Usted está aquí: sábado 23 de septiembre de 2006 Opinión Cellista como instalación

Juan Arturo Brennan

Cellista como instalación

El jueves por la noche, Natalia Pérez Turner ofreció el último de una serie de recitales articulados bajo el concepto La cellista es una instalación. Se trata de presentar ejecuciones musicales en el contexto de diversas salas de museos, para convertir al espacio, a su contenido plástico y a un público fluido y cambiante, en parte del acto sonoro. Las instancias previas de este proyecto fueron presentadas en sedes como Casa del Lago, Laboratorio Arte Alameda y los museos Universitario de Ciencias y Artes y de la Estampa.

A través de largos años de ejercicio de la melomanía, he tenido la oportunidad de escuchar música en toda clase de espacios, pero por alguna razón nunca me había acercado a la Sala de Arte Público Siqueiros como escenario musical. Fue ahí donde la violoncellista mexicana ofreció el recital del jueves y si bien no se trata de una sede idónea para la música, sí presenta un par de cualidades interesantes.

Por una parte, su pequeño espacio central, debido a sus materiales duros, tiene una atractiva resonancia, que esa noche le fue benéfica al violoncello de Natalia Pérez Turner. Por otra, la componente visual proporcionada por las dos grandes obras murales de Siqueiros que enmarcan el espacio con sus perspectivas avasallantes, proporciona ese elemento extra que embona idealmente con la idea central de hacer de la cellista una instalación.

El repertorio elegido por la intérprete, de carácter estrictamente contemporáneo, no podía ser más sólido e incluyente: una obra mexicana, una partitura de una compositora notable, una pieza dedicada a la propia Natalia Pérez Turner, y el gran clásico del siglo XX para violoncello solo. Oméyotl-Duality, de Salvador Torre, presenta un discurso disjunto de poderosos contrastes, con un montaje orgánico de gestos y modos de producción sonora que incluye no sólo las cuerdas sino también las tapas y los flancos del violoncello. En el contexto de un buen despliegue de recursos técnicos y de una evidente complejidad estructural, Torre logra atar bien los cabos de su discurso, añadiendo las indispensables componentes de dramatismo y expresividad.
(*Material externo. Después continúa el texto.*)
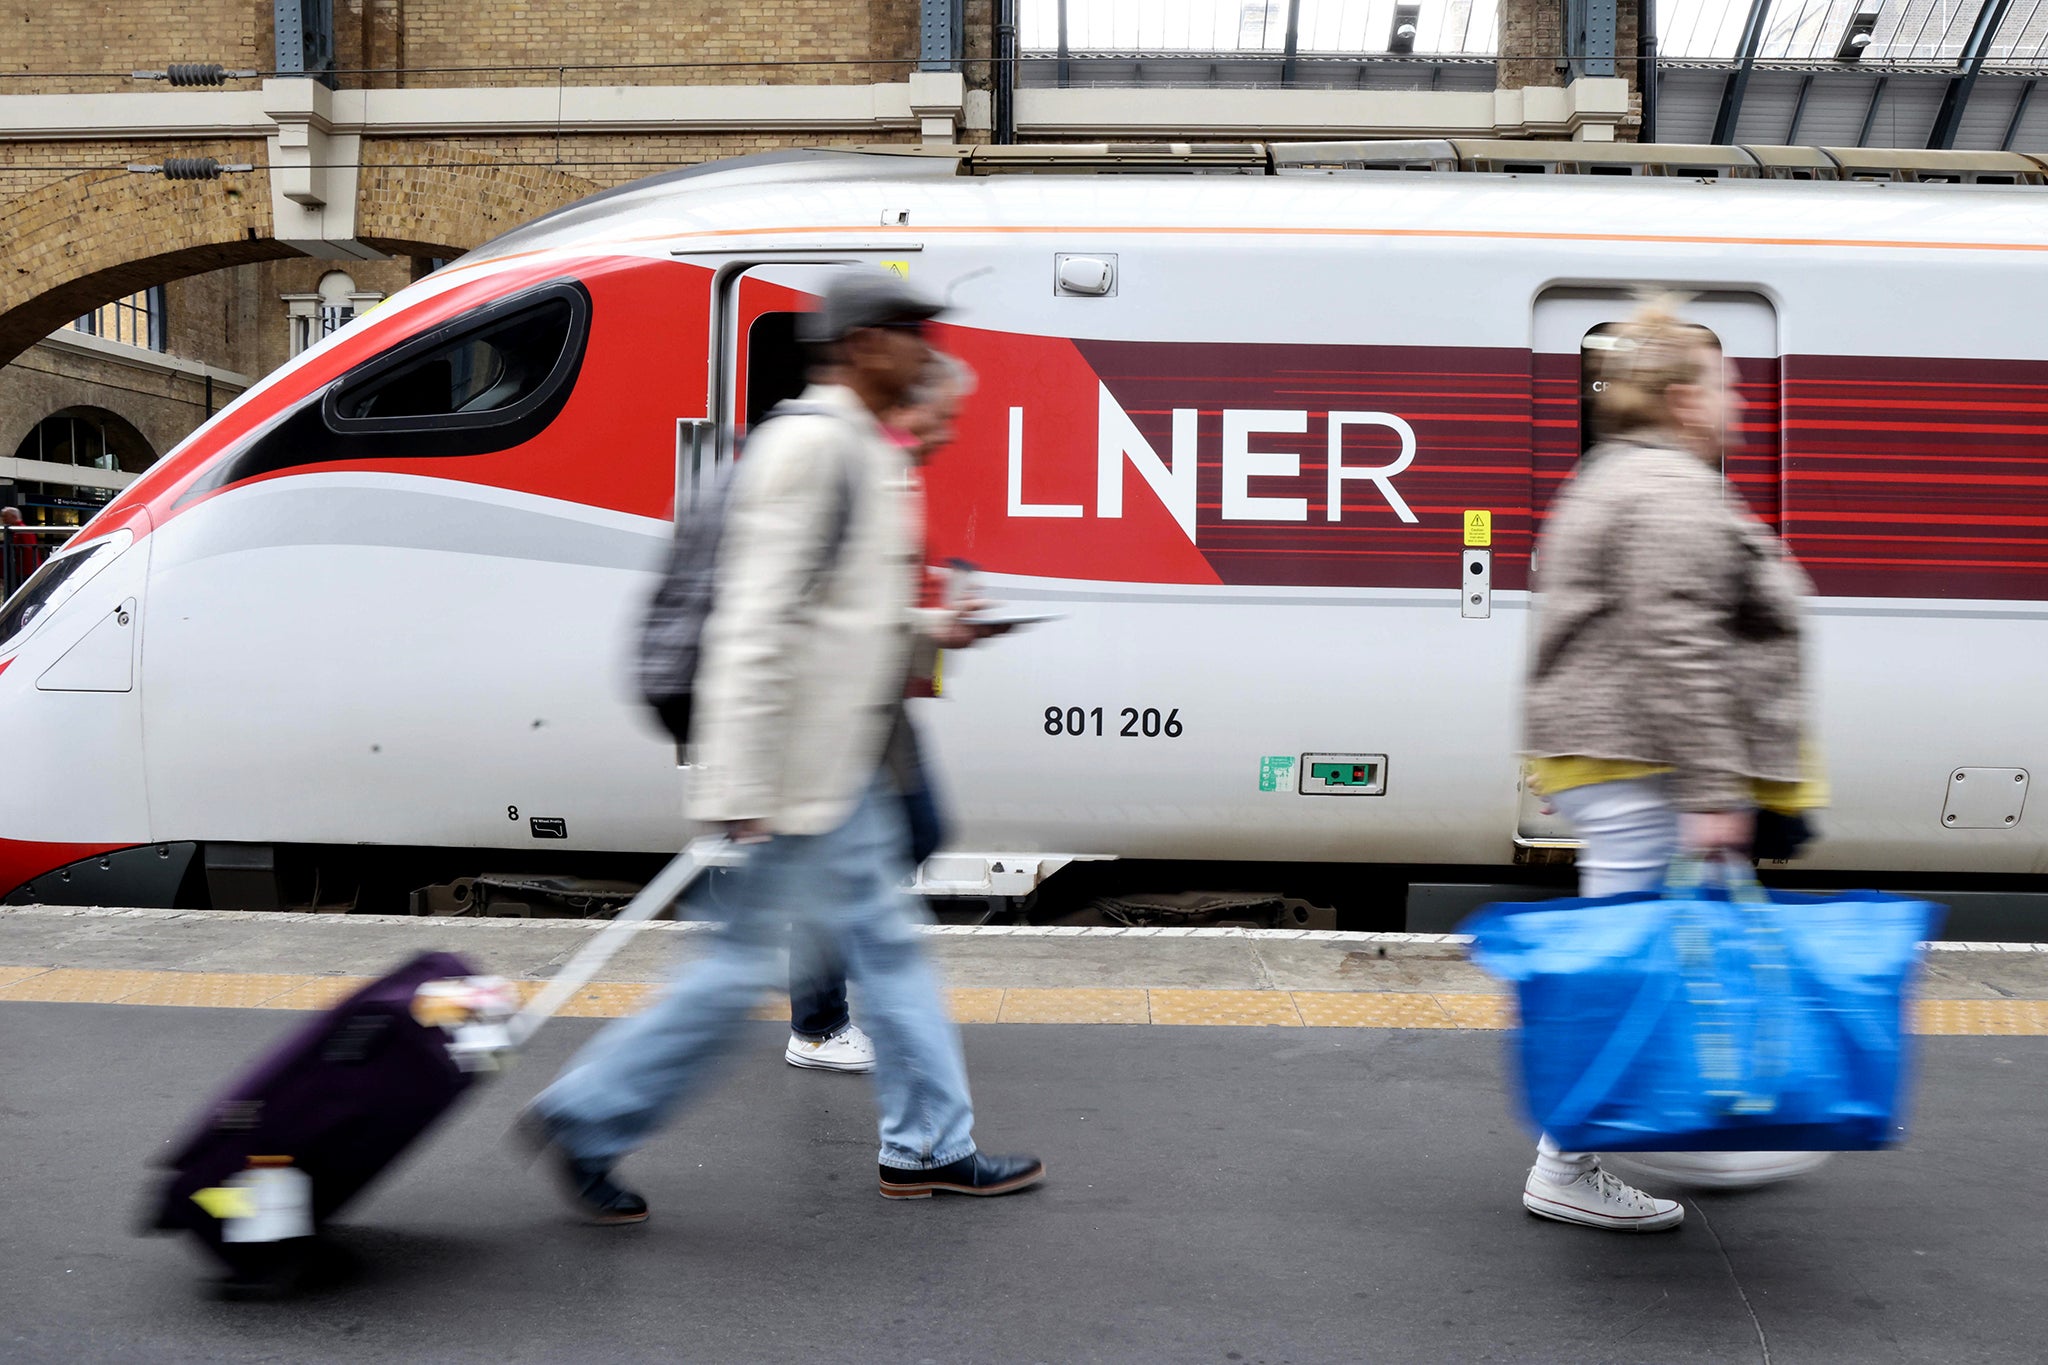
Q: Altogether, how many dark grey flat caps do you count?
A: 1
Sept papillons (Siete mariposas), de la finlandesa Kaija Saariaho, es una obra sustentada, sobre todo, en una música atomizada, pulverizada, enrarecida, de cualidades iridiscentes, que ofrece al oyente numerosas riquezas, entre las que destaca aquello que podría llamarse la sutileza de la resonancia. Se trata de siete miniaturas fugaces y elusivas, pero a la vez elocuentes, que en varias partes de su trayecto permiten apreciar una rara y evocativa polifonía virtual. La de Saariaho es, sin duda, una de las voces musicales más atractivas y poderosas del momento.

Dedicada a la intérprete, la obra del italiano Maximiliano Viel titulada Tres haikus añade al violoncello una pista pregrabada de sonidos electrónicos, cuya virtud esencial es la abstracción, el propositivo alejamiento de lo anecdótico. Sobre el continuum sonoro de lo electrónico, el compositor propone una parte de violoncello muy diferenciada en la que procede más por contraste acústico que por analogía, y que en sus últimas páginas evidencia una intención formal cíclica.

La última obra del programa fue la indispensable Nomos Alpha, de Iannis Xenakis, pilar indiscutible del repertorio del violoncello de nuestro tiempo. Se trata de una explosión sonora de grandes proporciones (al margen de sus gradaciones dinámicas), con una energía incandescente que permite, como el caso de otras obras de Xenakis, percibir el sonido de una manera casi sólida, como si se tratara de un ente físico y táctil.

Del complejo tratamiento instrumental propuesto por Xenakis (surgido de la transposición musical de una serie de rotaciones de un cubo) surgen por momentos sonoridades fantásticas que parecen provenir de cualquier fuente menos de un violoncello. Buena parte de estos sonidos en su momento inéditos, nacen de la sabia y bien dosificada aplicación de la scordatura en la cuerda más grave del violoncello.

Dado el origen polivalente del proyecto La cellista es una instalación, podría pensarse en un recital que potencia los demás elementos a expensas de la música. Nada de eso: lo escuchado la noche del jueves permitió constatar que más allá del sustento conceptual, Natalia Pérez Turner preparó y ejecutó este complejo recital de música de hoy con gran seriedad y aplicación, ante un público que, venturosamente, rebasó la capacidad del pequeño espacio de la Sala Siqueiros.